The surgeries didn’t stop Heather from doing that.

“I got chewed out by doctors because after a surgery she would be out on a trampoline,” Kevin said.

The surgeries got to be too much to handle, so the Ericksons opted for amputation when Heather was 9 years old. A prosthetic leg at least allows for mobility, something Heather obviously craves.

“When she got her leg amputated she got to be a kid again and have her childhood back,” Brenda said. “She told her first track coach, ‘I don’t care if I lose every race, I just want to run.’”

To go along with good parents, Heather also has a good sister to learn from. Stephanie Erickson was an all-conference volleyball player last year at Jack Britt and is now attending UNC.

Heather watched Stephanie play when she was younger and wanted to play volleyball with her.

“She wanted to play like her sister and she’s been playing with her sister for so long,” Kevin said.

Of course, like all sibling rivalries, Heather wanted to be better than her big sis.

“I had to make sure I was better than her,” Heather said.

That friendly competition paid dividends for Heather when she began playing volleyball on her sister’s traveling team.

“Heather went on the court and you could tell the other moms were watching her because of her prosthetic leg,” Brenda said. “She aced her first serve and they were like, ‘Wow, she is good!’”

So good that she is the first freshman to make the varsity team for head coach Reggie Fields in his four years at the helm of the program. That says a lot when the cornucopia of talent at the school has included four Mid-Southeastern Conference Players of the Year, two outright championships and last year’s co-conference championship, all within the seven years that the school has been operating. Big sis Stephanie was a part of that co-conference championship last year.

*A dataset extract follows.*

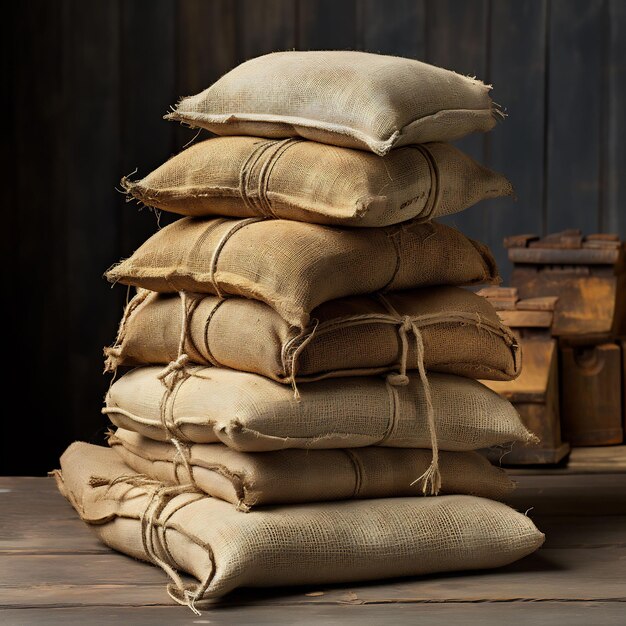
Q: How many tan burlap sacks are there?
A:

Heather is excited that Stephanie is going to come to one of her games this year to cheer her on and give her some pointers.

“I want to show her how good I’ve gotten,” Heather said. “She’ll help me with stuff and help me become better.”

Heather has come a long way since playing Fayetteville-Cumberland Parks and Recreation volleyball and in middle school. Her play has earned her a spot on a U.S. Paralympics women’s volleyball team. Heather has been training with the team since February and traveled to Shanghai, China, to compete against Malaysia, China and Australia, among others.

The team won the bronze medal at the Athens Games in 2004 and looks to continue its success at the Beijing Games in 2008. Fields said that playing at that level has more than prepared Heather for varsity volleyball.

“Their focus is core strengths, working on abs, hand-eye coordination and speed,” Fields said. “She gets to balls quicker than most players and sees things before they happen. She has responded well to everything we have asked her to do.”

Heather realizes the importance of representing the school and is ready to do whatever it takes to help the team.

“It’s a big achievement,” Heather said. “I love playing for the school because you’re doing something for the school and you’re a part of it.”

Heather’s goals are to be at the same skill level with teammates, help the team get better and “get more developed as a player so by senior year we rock.” She also wants to attend UNC or the University of Central Oklahoma, where the Paralympics team trains.

Until then, in a school full of excellent teachers, Heather is going to be one of the best people to learn from.

“Heather really wants to help people along,” Brenda said. “God gives us things for a reason. Heather is a role model.”